Helen, gece Destan ile konuşmuştu ve Destan ona genç efendi diye hitap edilmesini sevmediğini söylemişti. Destan tüm gece enerji hırsızı kitabını okuduktan sonra elde ettiği tekniklere bakmıştı. Enerjiye dair biraz bilgisi vardı ancak enerjiyi istediği şekilde kontrol edemiyordu. Helen kendi enerjisini çevreyi taramak için kullanabiliyordu. Destan bunu nasıl yaptığını merak etmişti ancak enerji hırsızı olduğu için kendi enerjisine sahip değildi.
"Helen bana enerjinle etrafı nasıl incelediğini söyler misin? Oldukça yararlı bir şey bende yapmak isterim."
Helen enerjisini eğitmeyi seçmişti. Enerjisini kullanarak sayısız saldırı yaratabiliyordu. Destan'ın ona enerji konusunda yardım istemesine şaşırmıştı. Çünkü çok az insan enerjisini yetiştirmeye çalışırdı. Enerji eğitmeyen birisi çevresini incelemek için ya bedenini kullanır yada ruhsal algısını kullanırdı. Bedeniyle incelemeye çalışan kişiler önüne çıkan engellerin arkasını göremezdi. Ruhsal algısını yayan kişi ise çevresindeki her şeyi hissederdi ancak onun ruhsal algısı diğer canlılar tarafından rahatlıkla hissedilebilirdi. Enerji kullanarak etrafı incelemek en güvenli yöntemdi. Küçük bir alandaki her hareketi hissedebilirlerdi ve kimse tarafından hissedilmezdi. Çünkü onların enerjileri doğadaki enerji ile bir oluyordu. Tabi Destan enerji hırsızı olduğu için doğa enerjisinde yabancı enerjiyi rahatlıkla hissedebiliyordu.

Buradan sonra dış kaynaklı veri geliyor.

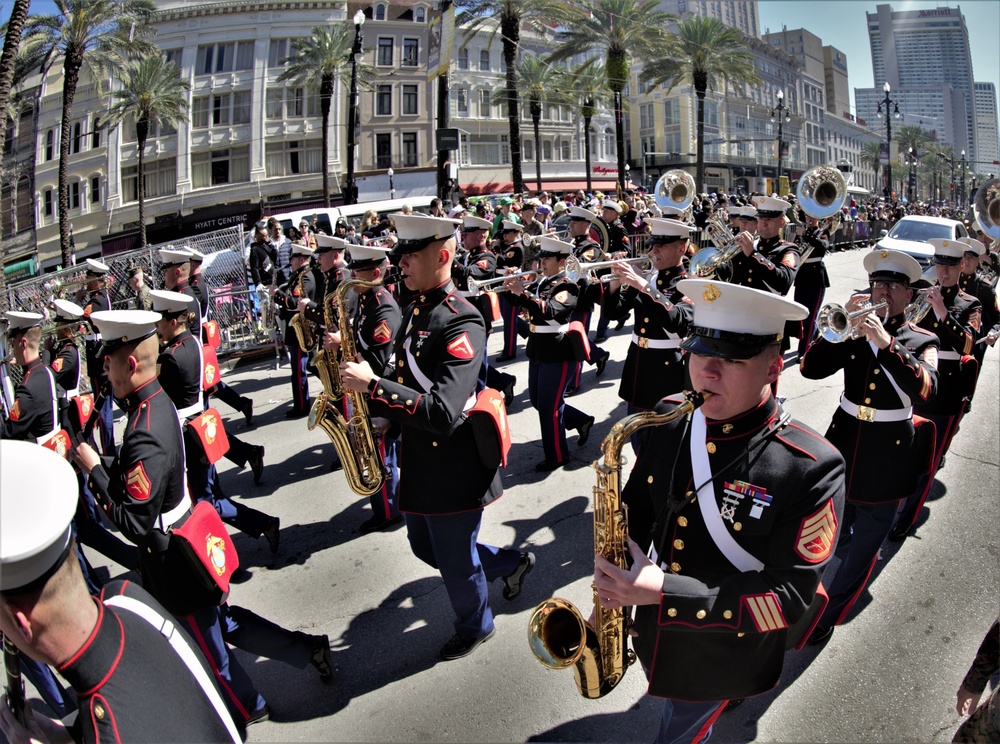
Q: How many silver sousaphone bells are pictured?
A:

"Genç efen... Şey Destan. Bu enerji eğitimi ile alakalı senin kendine ait bir enerjin yok bunu sana bakarak görebiliyorum. Ama sen benim enerjimi hissettin bunu nasıl başardın bilmiyorum ama oldukça şaşırdım. Kendi enerjin ile çevrendeki enerjideki dalgalanmaları hissetmen gerekiyor bu şekilde etrafta gizlenen her şeyi hissedebilirsin."
Destan biraz düşündü kişi doğadaki enerjiyi kendi vücuduna aldığı zaman enerji dantiana gider kullanıcısı için enerji kaynağı olur. Doğada bulunan enerji kolay kolay değişmez ancak dantian içine aldığı enerjiyi kendisine uygun hale getirir.
"Peki doğada bulunan enerjiyi kullanarak hissetmeye çalışsam nasıl olur."
Helen, Destan'ın ağzından çıkanları duyunca oldukça şaşırmıştı.
"Genç... Destan bu dediğin yöntem oldukça zor ve tehlikeli. Doğa enerjisini doğrudan kullanmaya çalışmak kişiye oldukça acı verir. Doğa enerjisi bağımsızdır o özgürlüğü arzulayan bir kuş gibidir. İlk bulduğu fırsatta dantiandan çıkıp eski formuna dönmeye çalışır."
ŞİMDİ OKUDUĞUN
Destan - Kitap 1 (TAMAMLANDI)
FantasyArien Krallığının sınır topraklarında binlerce kişi toplanmıştı. Bu insanların amacı yok olmaktan kaçmaktı. Çünkü yeni kurulan Kızıl Birliği ölüm gibi onların üstüne çökmüştü. Gökyüzü tamamen karanlık bulutlarla kaplıydı ve sayısız şimşek çakıyordu...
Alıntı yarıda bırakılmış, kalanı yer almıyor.